Vitamin D is one of those supplements that feels boring and mysterious. It’s boring because it’s not flashy, and it’s mysterious because people swear it changes everything from mood to muscle function, especially during the fall and winter months when the days get shorter, and most of our runs are happening before the sun comes up.
So, if you give runners vitamin D through the darkest months of the year, do you actually move the needle on anything that matters, like blood markers tied to immune health, and (more important to some) real performance?

A new study followed 45 healthy adults1Gervasi, M., Fernández-Peña, E., Zeppa, S. D., Annibalini, G., Bartolacci, A., Formiglio, E., Agostini, D., Barbato, C., Fiaccarini, G., Spaccazocchi, I., Patti, A., Sestili, P., Bellomo, R. G., & Pegreffi, F. (2026). Effects of vitamin D supplementation during autumn and winter on blood biomarkers and physical performance in runners and non runners. Scientific Reports. https://doi.org/10.1038/s41598-026-38528-1 from October to March (a period with minimal sunlight exposure at their latitude). Participants were randomized into four groups:
- Supplemented runners
- Non-supplemented runners
- Supplemented non-runners
- Non-supplemented non-runners
The supplement was vitamin D₃ (2000 IU/day) delivered with a dissolvable strip and taken daily for 8 weeks. Then the researchers stopped supplementation and tracked everyone for another 12 weeks to see what happened as winter continued.
They measured serum 25(OH)D₃ (the standard vitamin D status marker) plus blood counts that reflect immune status. They also tested performance, including VO₂max (direct for runners; estimated for non-runners, countermovement jump (explosive power), and maximal isometric force (strength).
Runners had to be consistently active: at least 3 years of endurance running, ≥3 runs/week, and a minimum weekly mileage of 30 miles/50 kilometers for men and 25 miles/40 kilometers for women.
At baseline (mid-October), runners started a bit higher than non-runners. After 8 weeks:
- Supplemented runners increased from 30.45 → 35.35 ng/mL (~21% increase).
- Supplemented non-runners increased from 25.0 → 30.2 ng/mL (~29% increase).
- Non-supplemented non-runners dropped from 25.93 → 17.8 ng/mL (~32% decrease).
- Non-supplemented runners were relatively stable early on (about 29.7 → 28.3 ng/mL).
Once supplementation stopped, vitamin D fell across the board by March. Even the supplemented runner group dropped to ~23.5 ng/mL, and the non-supplemented groups ended up similarly low (or lower). So the supplement worked, but its benefits didn’t “stick” once they stopped.
Second, there was a noticeable immune signal, especially in the non-runners. Total leukocyte and neutrophil counts declined over the winter in the non-supplemented non-runners, whereas supplemented participants remained more stable.

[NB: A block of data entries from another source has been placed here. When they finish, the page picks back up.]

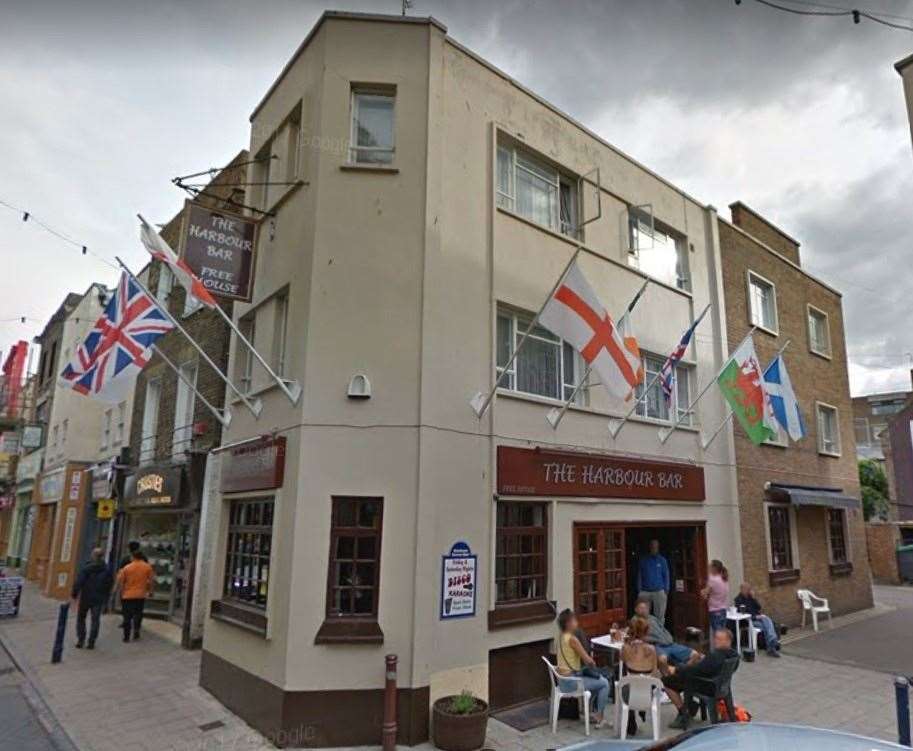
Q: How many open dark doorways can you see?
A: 1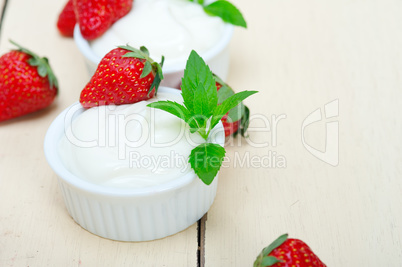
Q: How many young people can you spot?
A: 0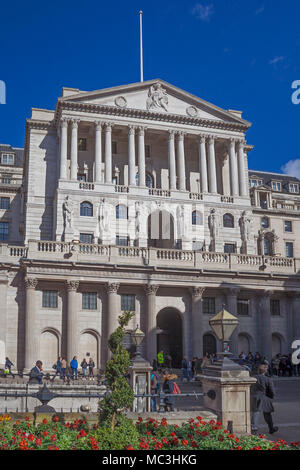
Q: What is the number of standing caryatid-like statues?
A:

Finally, vitamin D provided no real performance boost. VO₂max stayed essentially flat in runners (around ~60 mL/kg/min in both runner groups across all time points), countermovement jump didn’t change meaningfully, and strength showed only a hint of improvement.
What this means for runners
If you’re heading into fall/winter and your vitamin D tends to run low (or you live somewhere with minimal sun), this supports a simple strategy: 2,000 IU/day (or potentially more) can keep your vitamin D status from sliding during the darkest months, and it might help maintain a steadier immune profile in the background… just don’t expect it to magically boost VO₂max. I’d treat vitamin D less like a performance supplement and more like a seasonal maintenance tool. It’s useful if your levels are trending down, especially if you’re injury-prone, frequently sick, or training hard through winter, but not something to bank on for faster workouts.